But there may be, for example, embryological reasons that prevent giraffes from being able to be grown from an embryo if the nerve takes a different route. We often estimate the time for a new feature as a critical path where nothing goes wrong, but what if you have to take offline and migrate your database for hours in order to deploy this brand new, clean object-oriented design? Your perfectly designed giraffe may be destined to be stillborn.
Nature isn't bad or good: it just is. Local minima are a fact of life and software. We should take care not to preach local improvements as the silver bullet solution, nor to jump into too large refactorings which will kill the giraffe.
Lesson: you don't necessarily get better
Fitness functions describe how well-adapted an organism is to its environment, and evolutionary pressure selects the organisms with the better fitness to survive for the next generations. Even when selective pressure is very slightly skewed in one direction, over many generations a trait may very well disappear or appear due to a cumulative effect.

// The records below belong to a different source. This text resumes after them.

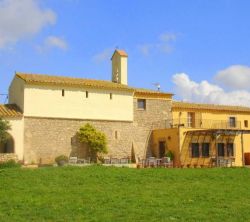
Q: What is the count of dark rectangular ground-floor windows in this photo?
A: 4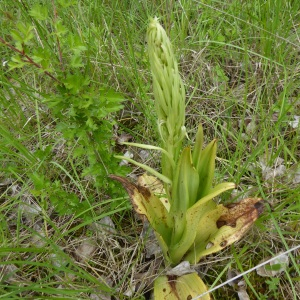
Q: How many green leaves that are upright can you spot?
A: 3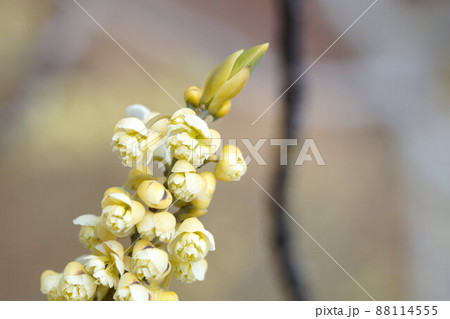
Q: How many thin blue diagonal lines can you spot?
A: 0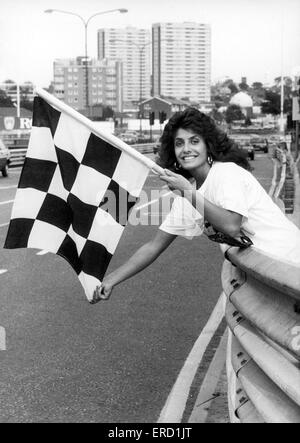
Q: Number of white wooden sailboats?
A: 0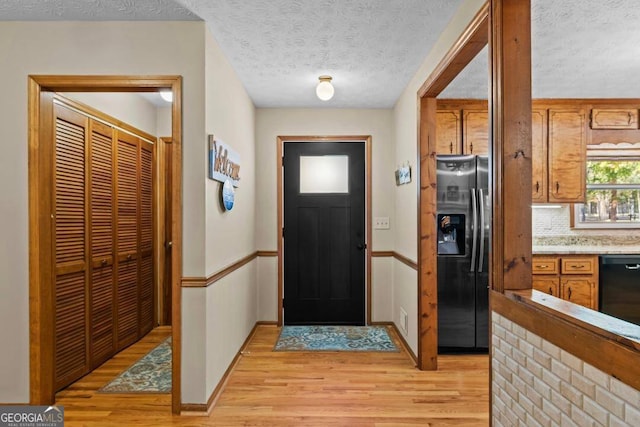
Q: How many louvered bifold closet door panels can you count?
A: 4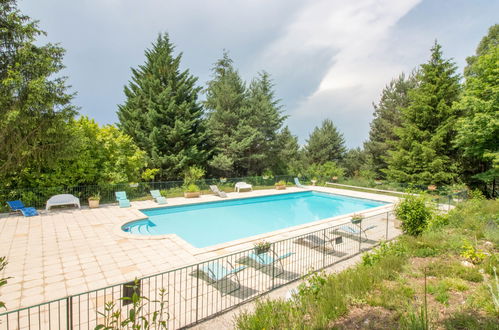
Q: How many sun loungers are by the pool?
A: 9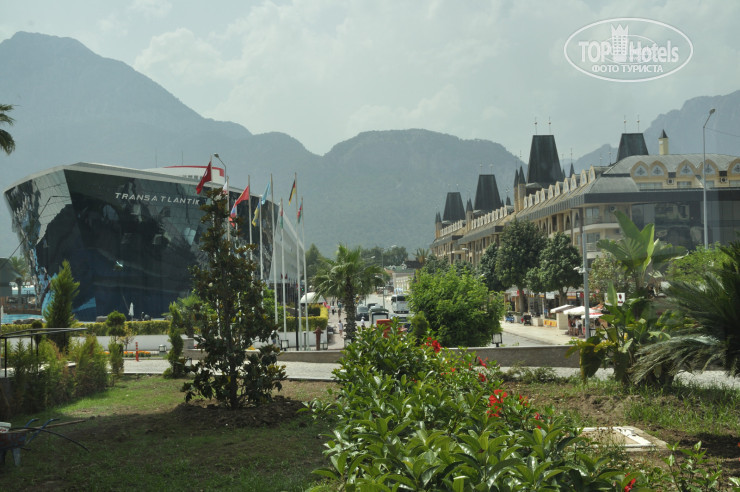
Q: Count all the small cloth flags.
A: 9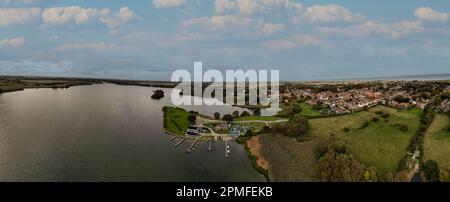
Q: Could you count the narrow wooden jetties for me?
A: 5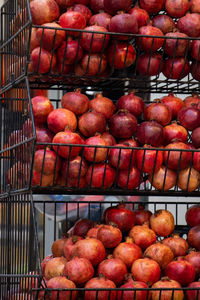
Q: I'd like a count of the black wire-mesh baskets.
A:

Depending on your choice for fitness, you may get a different result. Modern-day mosquitoes evolved from the same tree of life as humans, so our evolutionary projects can either become humans, elephants, cats, cockroaches or mosquitoes depending on which direction the forces in play are selecting.
In fact, there are so many legacy code projects around that you wonder what has produced them. One line at the time, they evolved into monsters to satisfy the fitness function of external quality: add this feature, make more money, save server resources, return a response to the user faster.
Lesson: extinction is around the cornerMuch of this article is a deconstruction of iterative development, as a way to swing the pendulum on the other side of the argument for once. There has to be a devil's advocate.
I will leave you instead with a final point on why iterative development is a crucial part of Agile. After all, even this post is iterative: written, edited and reviewed at separate times, I didn't write it with a pen and paper in fact but on a digital medium very easy to modify.
More than 99 percent of all species that ever lived on the planet are estimated to be extinct -- Extinction on Wikipedia
Why a species goes extinct? It may evolve into another species, but this happens very slowly. What usually happens is the member of a species are no longer able to survive in changing conditions or against superior competition. Which sounds like something extracted from a management book.
In fact, one of the fundamental maxims of Agile software design is to keep software easy to change. Resist the over-optimization of today to survive and thrive tomorrow, as we can't foresee the future but we can foresee that we will likely have to change.